:: EXERCISE MATERIALS
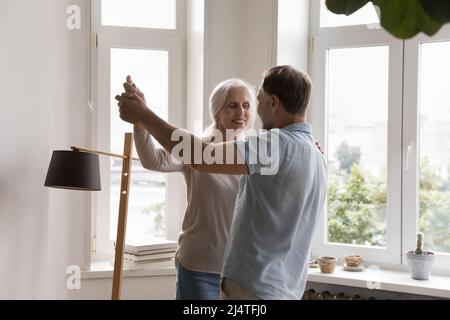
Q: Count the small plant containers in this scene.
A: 3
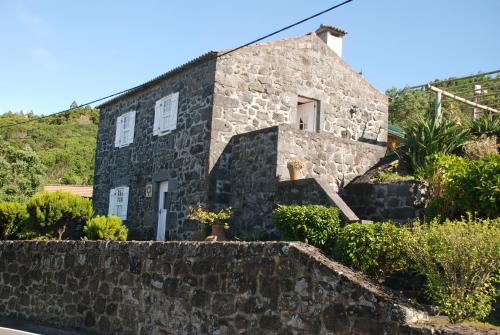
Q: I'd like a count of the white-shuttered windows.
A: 3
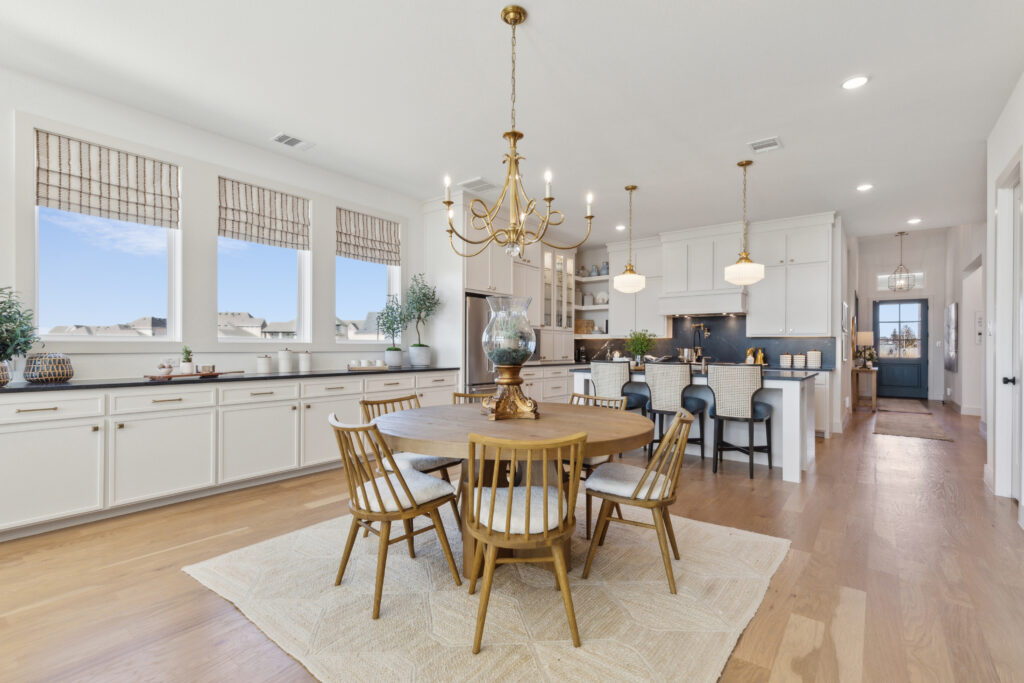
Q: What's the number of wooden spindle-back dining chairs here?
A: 6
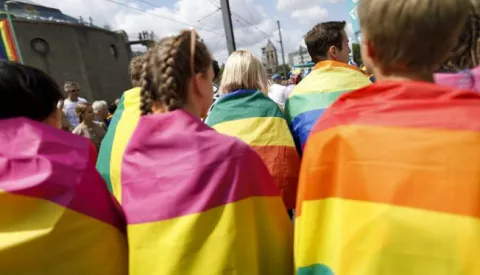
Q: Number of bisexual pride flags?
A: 0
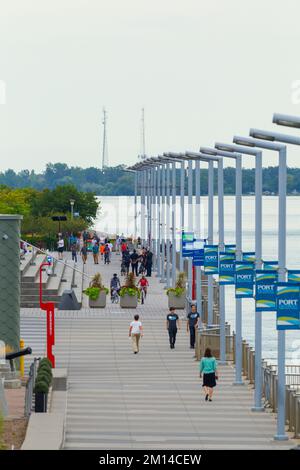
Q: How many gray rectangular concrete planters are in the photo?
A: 3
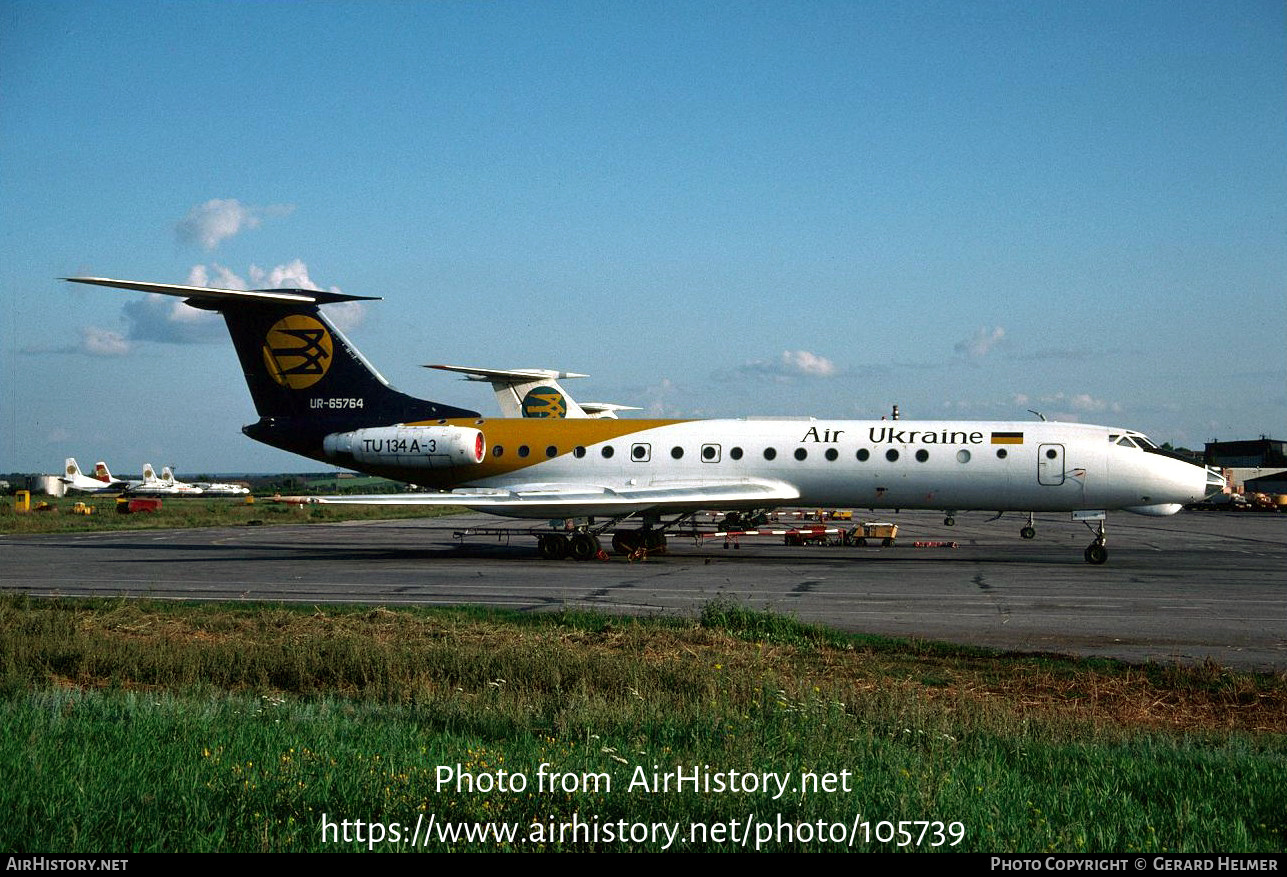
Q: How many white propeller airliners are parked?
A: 4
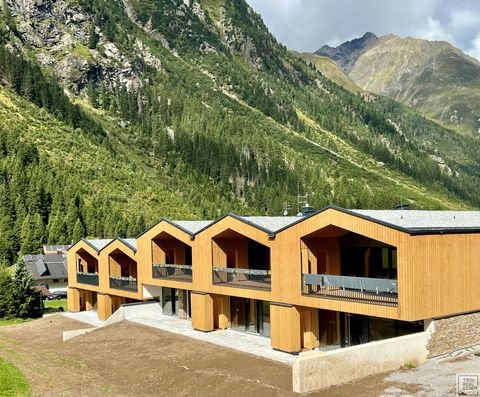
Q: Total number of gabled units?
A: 5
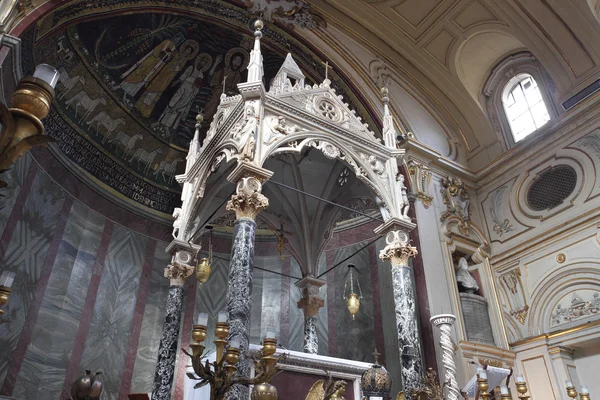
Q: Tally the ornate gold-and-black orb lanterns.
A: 1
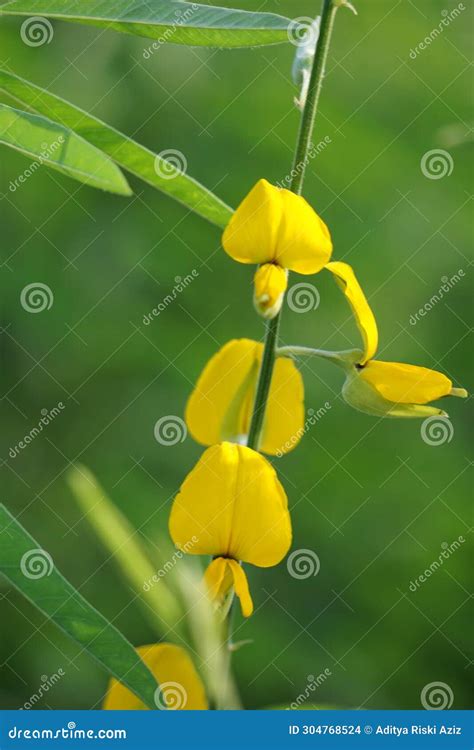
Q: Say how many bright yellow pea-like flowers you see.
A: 5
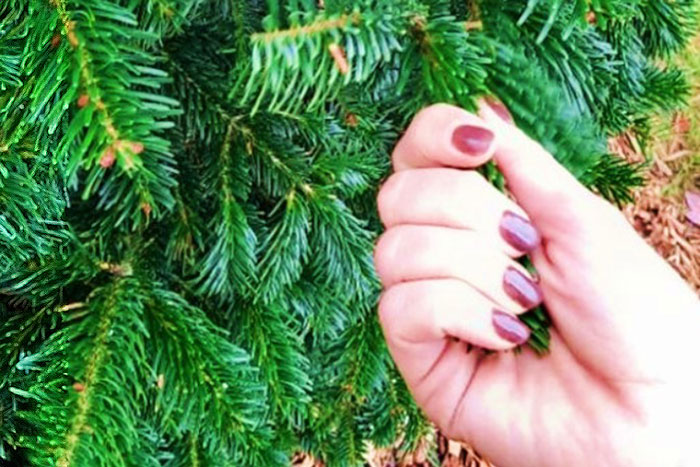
::::
Exact repetition of each line above is expected; images are to be omitted.

◆ REPLY:
Q: Count the small plant containers in this scene.
A: 3
Q: I'd like a count of the white-shuttered windows.
A: 3
Q: What's the number of wooden spindle-back dining chairs here?
A: 6
Q: Number of bisexual pride flags?
A: 0
Q: How many gray rectangular concrete planters are in the photo?
A: 3
Q: How many white propeller airliners are parked?
A: 4
Q: Total number of gabled units?
A: 5
Q: Tally the ornate gold-and-black orb lanterns.
A: 1
Q: Say how many bright yellow pea-like flowers you see.
A: 5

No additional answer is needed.